La rose, fleur des amoureux et symbole du chaos écologique

Par Masami Charlotte Lavault
Fleur Saint-Valentin Rose
Chaque mois, la floricultrice Masami Charlotte Lavault partage un enseignement de son jardin parisien*, situé au cœur de Belleville. En février, elle questionne la fête des amoureux et “l'imbroglio passionnant et douloureux” de l'économie mondialisée de la rose.

Pour mon coeur de floricultrice, le 14 février, date cruciale pour les horticulteur·rices et les fleuristes du monde entier, est véritablement une journée rouge passion, aux deux sens du terme : douloureuse et enthousiasmante. Enthousiasmante, car même si l'on peut voir la Saint-Valentin d'un mauvais œil, comme une invention commerciale et une émanation de l'impérialisme culturel anglo-américain, il me semble tout de même qu'en soi, célébrer l'amour et offrir des fleurs, c'est tout simplement une bonne idée.

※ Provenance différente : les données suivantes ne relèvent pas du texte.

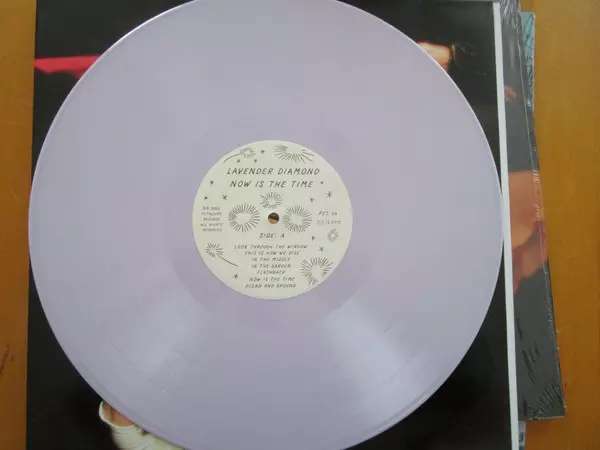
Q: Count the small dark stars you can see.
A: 12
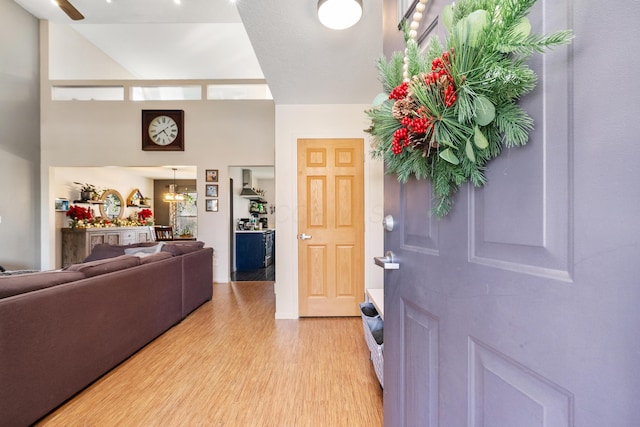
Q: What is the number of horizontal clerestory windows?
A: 3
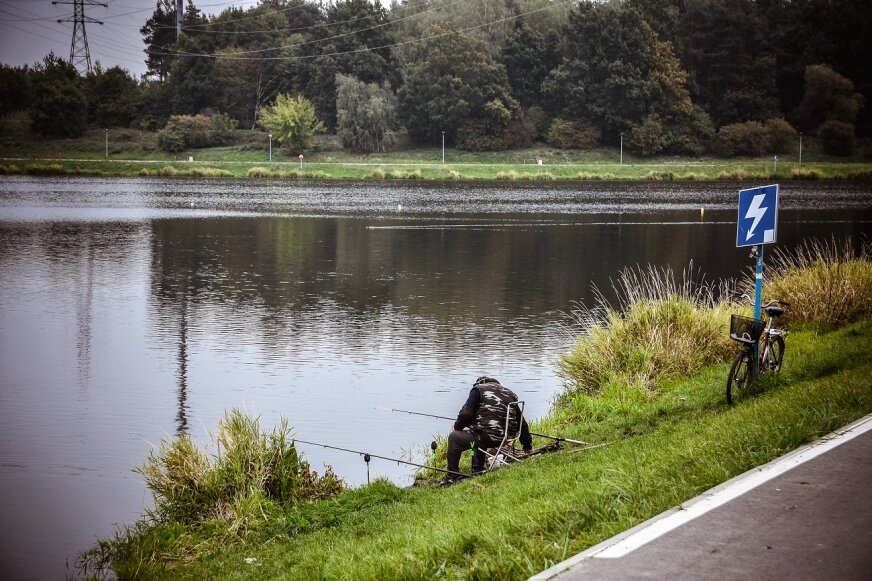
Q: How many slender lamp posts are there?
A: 5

L'industrie mondialisée de la fleur coupée

Et cette néotradition n'est pas si nouvelle puisqu'elle a ses racines – anglaises, il est vrai– dans la culture chrétienne médiévale, et a été remise au goût du jour au XIXe siècle. Mais douloureuse, car en prenant la rose rouge comme symbole, elle est devenue emblématique du chaos éthique et écologique qu'est l'industrie mondialisée de la fleur coupée.

Elle est devenue emblématique du chaos éthique et écologique qu'est l'industrie mondialisée de la fleur coupée.

Pendant cette période clé pour toute la filière, plus de deux cents millions de tiges de roses sont récoltées à une cadence folle, majoritairement en Équateur, en Colombie, au Kenya, en Éthiopie, par des ouvriers et ouvrières horticoles précaires – emplois instables, longues heures de travail, faible rémunération, exposition à des produits phytosanitaires dangereux… – sur des terres exploitées intensivement, et irriguées à flots aux dépens du reste de l'écosystème local.

Vidéo du jour

De multiples dégâts

Depuis une trentaine d'années, l'onéreuse rosiculture européenne, sous serre chauffée et éclairée, a été supplantée par ces plantations intensives de rosiers de l'hémisphère sud. Les dégâts de la délocalisation sont bien sûr collatéraux : le patrimoine horticulturel des anciens pays producteurs disparaît et, à titre d'exemple, il ne reste plus que quatre rosiéristes en Île-de-France, alors qu'on en comptait deux cents au début du XXe siècle.

Mais qu'est-ce à dire quand on sait qu'au Kenya seulement, les roses font vivre quatre-vingt-dix mille travailleurs et travailleuses, et ont des retombées économiques indirectes sur deux millions de personnes ? Ou lorsqu'on comprend qu'une rose kényane, même acheminée par avion en Europe, produit moins de CO2 qu'une rose cultivée sous serre en saison froide aux Pays-Bas ou en France ?

Passionnant, douloureux imbroglio de l'économie mondialisée. Alors que ce qu'on voulait, c'était une fête de l'amour. C'est pour retrouver cette idée simple que dans ma ferme floricole parisienne, j'ai décidé de célébrer la Sainte-Valentine, le 25 juillet.

C'est pour retrouver cette idée simple que dans ma ferme floricole parisienne, j'ai décidé de célébrer la Sainte-Valentine, le 25 juillet.

Une fête de l'amour estival, de la fleur née en plein air, en pleine terre et en douceur sous notre climat tempéré. Et une célébration de toutes ces horticultrices anonymes qui, depuis des siècles, dans l'ombre des patronymes, font la fleur française, et de toutes celles qui prennent la relève aujourd'hui.